Satoru Iwata didn’t act like an ordinary corporate president or CEO. He acted like someone who loved video games and wanted to keep Nintendo making video games he could love. He started as a developer, and worked on Balloon Fight, Earthbound, Kirby, and Pokémon. He didn’t cave to every fad and trend in the game industry. He didn’t push for appealing bullet points like power and effects at the cost of how fun a game was. And in 2014, when Nintendo posted a significant loss, he cut his own pay in half to hold himself and the board — not Nintendo’s developers and engineers — accountable for those numbers.

You can disagree with Iwata’s decisions, but you can’t say he didn’t love video games. He was personally invested in video games as soneone who developed them and loved them. His role for several years might have been as Nintendo’s top “suit,” but he wasn’t the average suit. He wasn’t an executive brought in from a similar role in a completely different industry to maximize sales. He wasn’t a sales guy, or an ad guy, or a bottom-line-at-all-costs guy. He was a genuine video game lover who knew what was important both on the development and playing sides.

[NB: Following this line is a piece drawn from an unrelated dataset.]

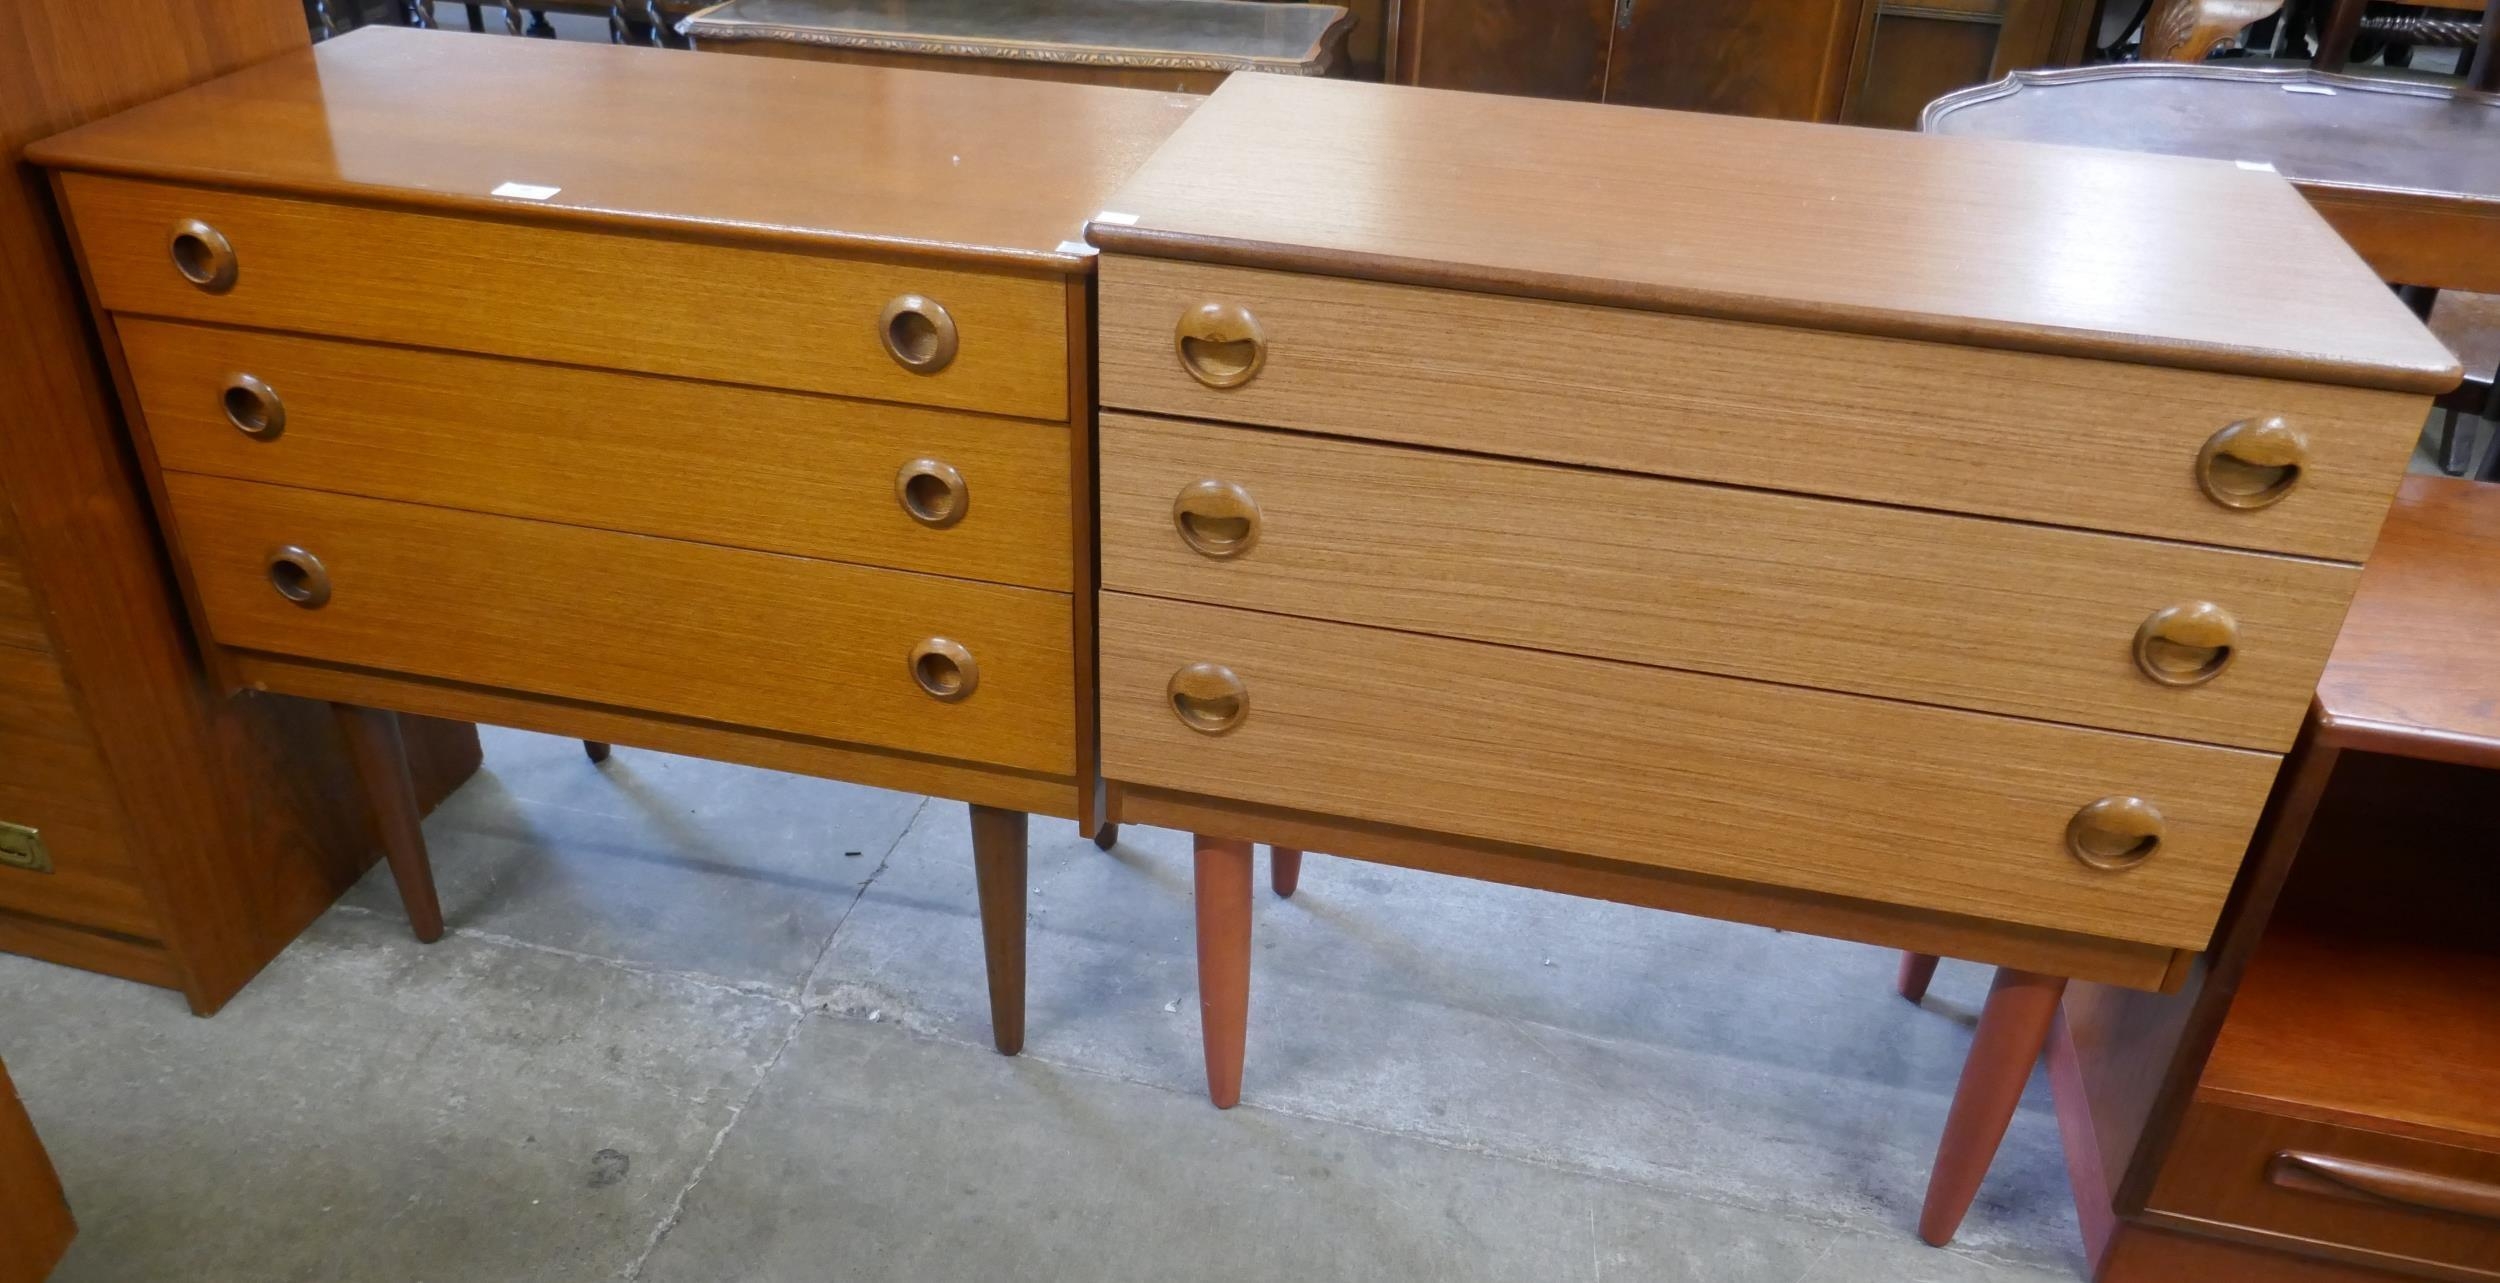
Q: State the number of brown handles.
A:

When Satoru Iwata said “please understand,” it sounded like an excuse, and it became a gag. It wasn’t — at least not entirely. Executives of all companies make excuses and pay lip service to complaints, and they often mean none of it. They’re statements to put out because that’s what you do in that role, and everyone knows they mean nothing. Every time Iwata said “please understand,” it was followed by an honest explanation of why Nintendo did something. It wasn’t “Please understand I’ll say anything to shut you up,” because it usually didn’t. It was “Please understand this is why we’re doing this, even if you’re not happy with it.” Underneath the soft-spoken Japanese propriety, it came from a rare sort of earnestness.

Iwata wasn’t just a suit, and even if you thought his decisions were misguided or wrongheaded, they still came from a place of love for the medium, from someone who spent most of his career developing for that medium. It’s a legacy that deserves respect, regardless of your opinions about Nintendo.